Ignoring the melodramatic sounds of abhorrence emanating from her sister, Emily reached up and snatched the bottle from Cook. She twisted open the cap and brought the bottle to her lips. The liquid rushed smoothly down the narrow neck into her mouth as she tipped it, and her throat undulated with a loud gulping noise. She wiped her moistened lips as she handed the bottle to Naomi. 'Tastes like shite,' she observed, 'want some?'
...
It wasn't that the awkwardness and unease went away; it was just that as Naomi felt herself get steadily drunk she found that she cared far less about it. She was huddled into the very corner of the sofa, pinned in position by the proximity of Emily, who sat so close that Naomi could smell the shampoo and body spray applied earlier in the day. Freddie had, mercifully, started playing music via the tinny speakers of his phone. He sat on the sofa with his head rolled back and a limp spliff hanging from between his dry lips, the thin strand of silver smoke trailing from the end occasionally lost in the rolling billows of white that he exhaled. The sweet, damp smell of weed curled lethargically around the room and Naomi began to feel warm and sleepy.
She felt the smooth skin of Emily's bare arm brush against hers and became dimly aware that she was talking. A low, velvety sound, like a bow being drawn across the strings of a cello.
'Do you remember that year seven assembly when they asked you to do that Bible reading?' Emily was recalling.
'Oh God,' Naomi flattened her palms and pressed her fingers to her eyes in recollection, 'What a bunch of twats.' She remembered the passage vaguely. Something about the stony ground – withered roots with no earth to grow from.

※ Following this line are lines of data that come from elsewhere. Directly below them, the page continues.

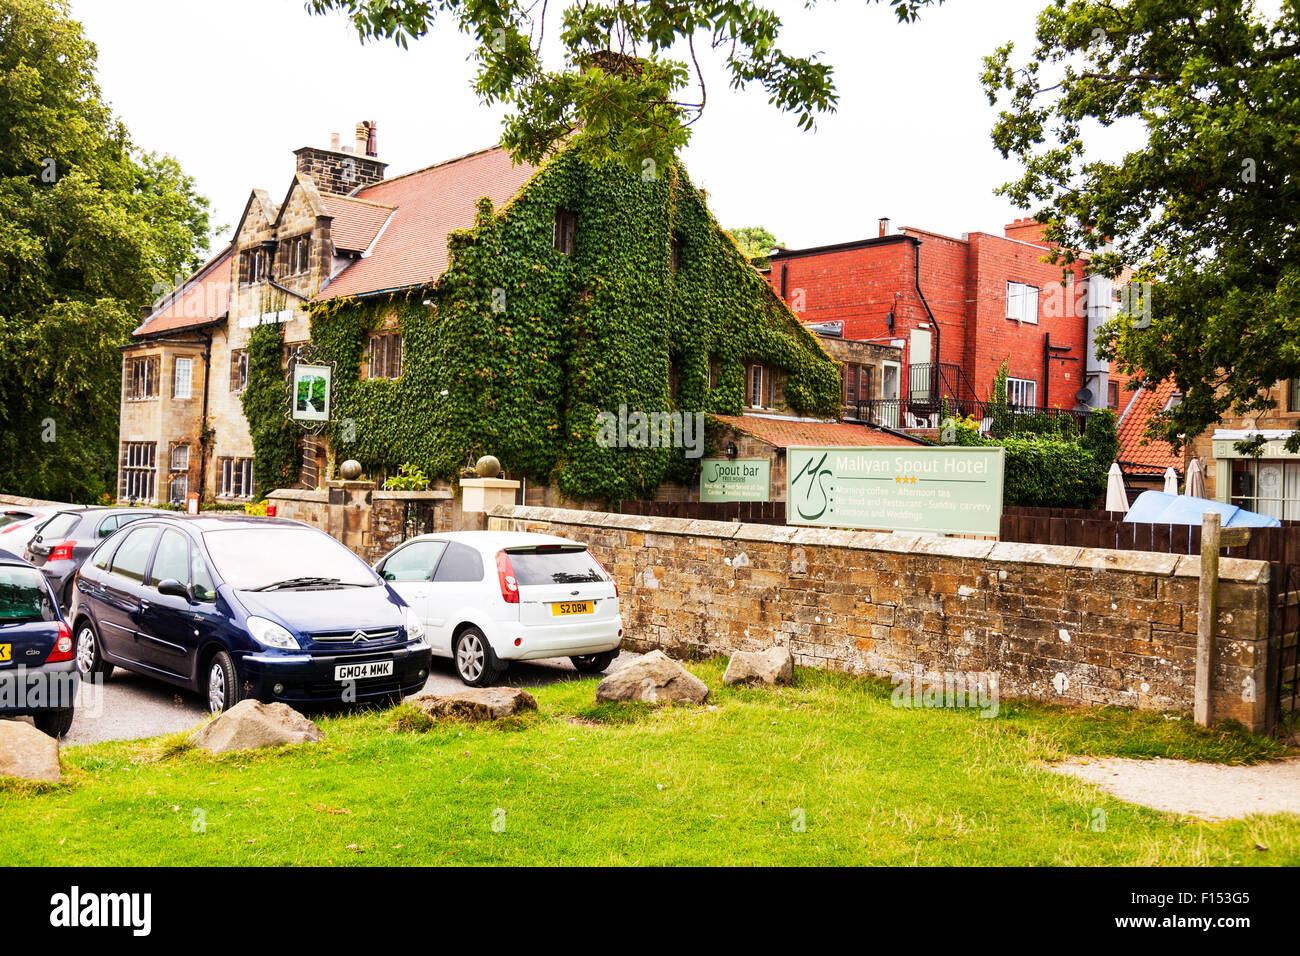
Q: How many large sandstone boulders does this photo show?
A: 5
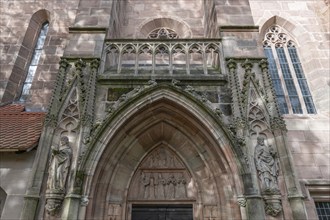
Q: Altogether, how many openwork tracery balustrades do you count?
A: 1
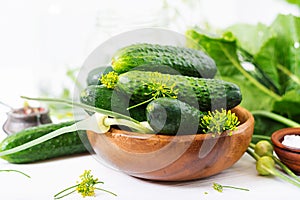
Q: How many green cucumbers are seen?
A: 6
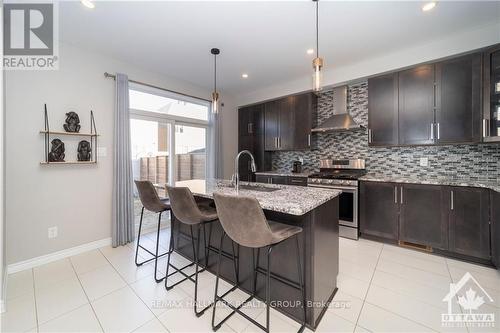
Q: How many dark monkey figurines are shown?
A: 3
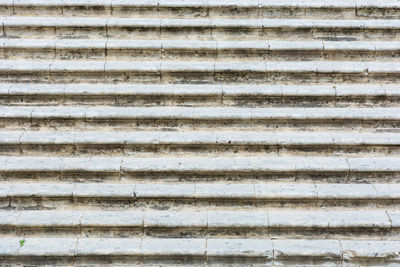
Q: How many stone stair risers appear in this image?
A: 11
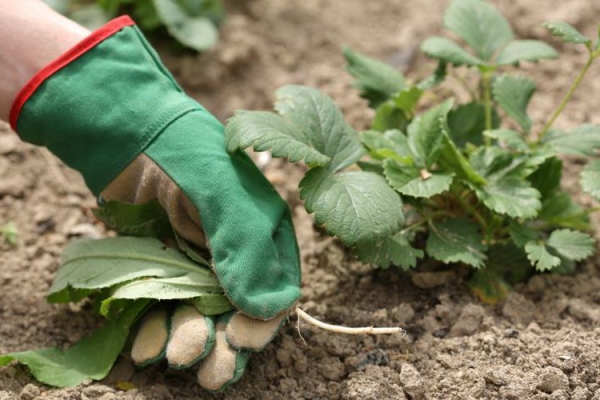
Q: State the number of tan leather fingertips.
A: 4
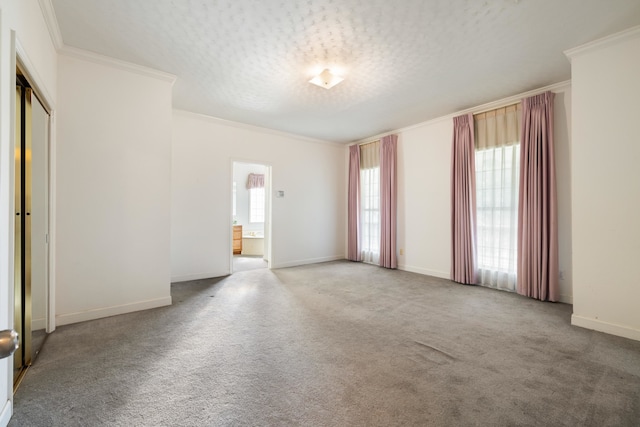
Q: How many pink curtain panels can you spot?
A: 4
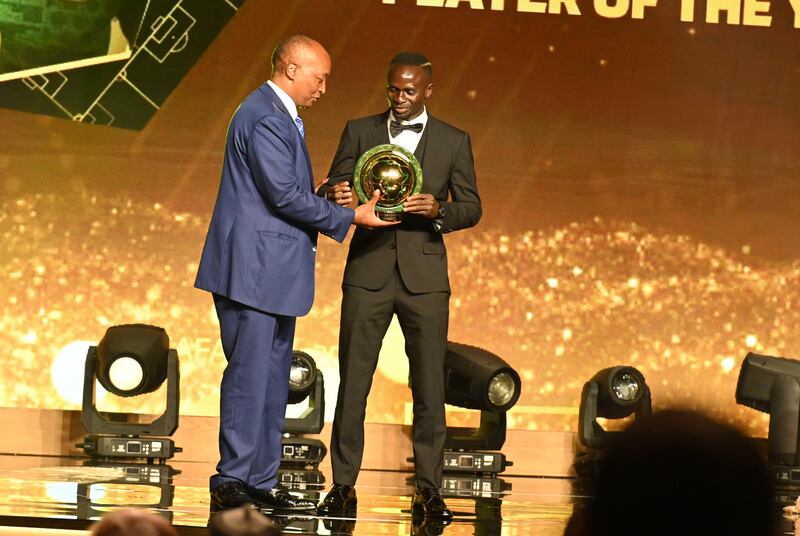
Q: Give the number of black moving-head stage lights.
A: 5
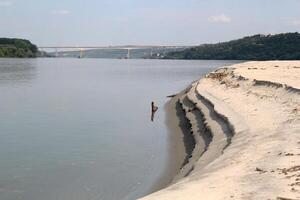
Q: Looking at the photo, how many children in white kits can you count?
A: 0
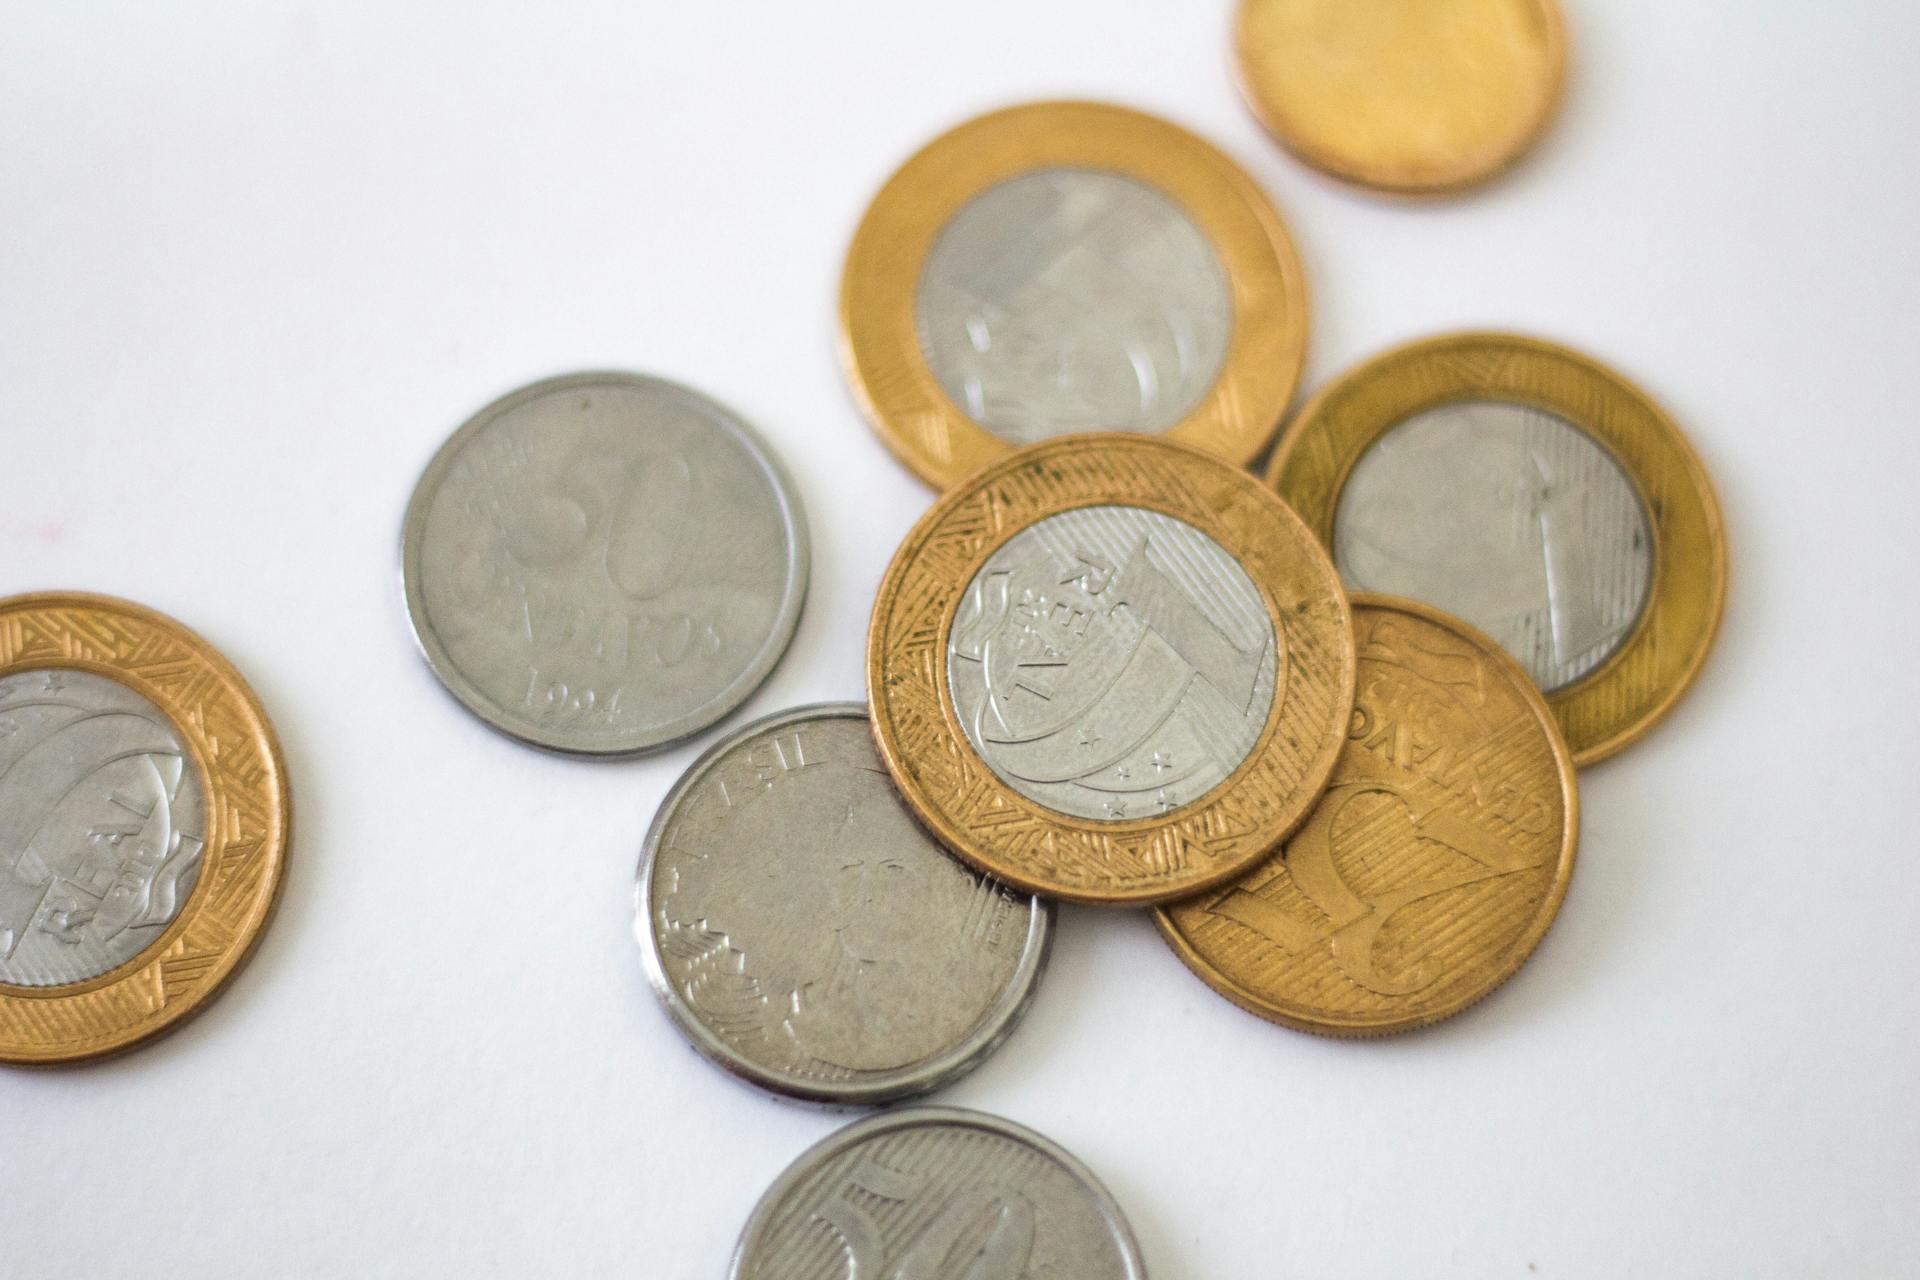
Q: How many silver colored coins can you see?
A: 3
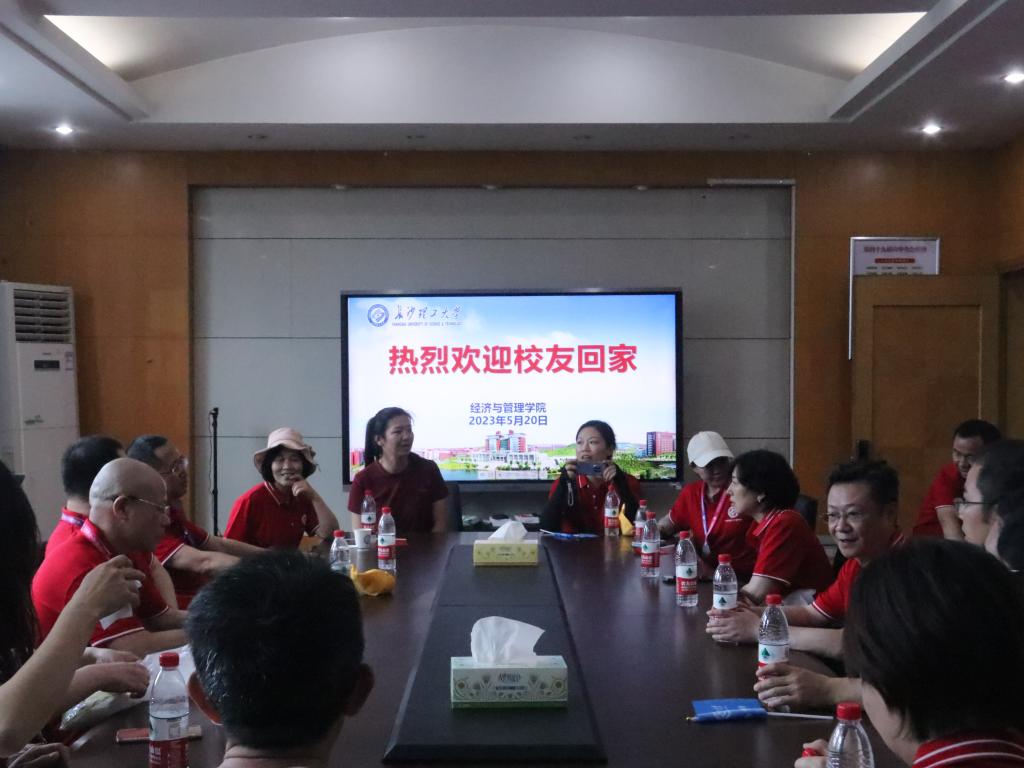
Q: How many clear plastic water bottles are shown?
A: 11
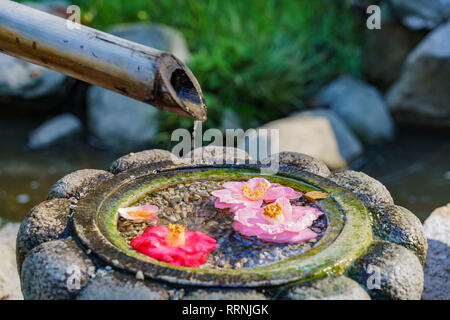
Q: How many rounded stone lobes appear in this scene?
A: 12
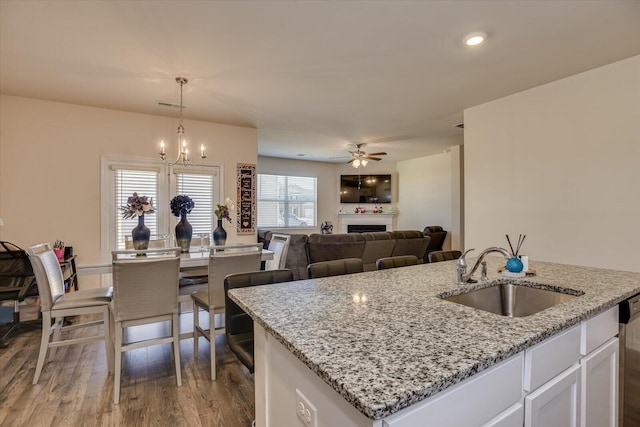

'You completely lost it – went on about the 'latent Christianity of state schooling' ...' Emily smiled fondly with the memory. 'The teachers didn't know what to do with such an anti-establishment twelve year old. You had to be escorted from the stage.'
Naomi smiled, looking at Emily. Emily – with her cheeks flushed red from alcohol and her wide eyes deep brown and jovial, her skin pale and unblemished and her fingers gradually stilling their plucking of the hem of her skirt. Through her drunken vision Emily's edges seemed to haze, blurring into an aura that blended her with every sensation Naomi felt – like she was dissolving into a tangible experience at Naomi's fingertips.
'You're completely monged aren't you?' Emily asked, her lips curling into a smile, her eyes scanning tirelessly as Naomi shook the feeling from her and blinked repeatedly.
'No,' Naomi insisted reflexively, pushing herself into a more upright position. 'You're monged,' she retaliated.
'I think you're both flippin' adorable,' a different voice said. Naomi looked down to where Pandora sat cross-legged on the floor, looking up at her with earnest eyes. 'Look at you all snuggled up together,' she elaborated, making Emily look away and shuffle a few centimetres towards Freddie. 'Shut up Panda,' she mumbled, her fingers quickening their manipulation of the material of her skirt.
Naomi sighed and glanced around the room. Cook and Effy were nowhere to be seen, and the door to the hallway had been shut. Freddie's eyes were closed. Naomi knew she should leave soon, but she sat completely still for a few more moments, letting herself pretend that she belonged here. That these were her friends. That this was her life.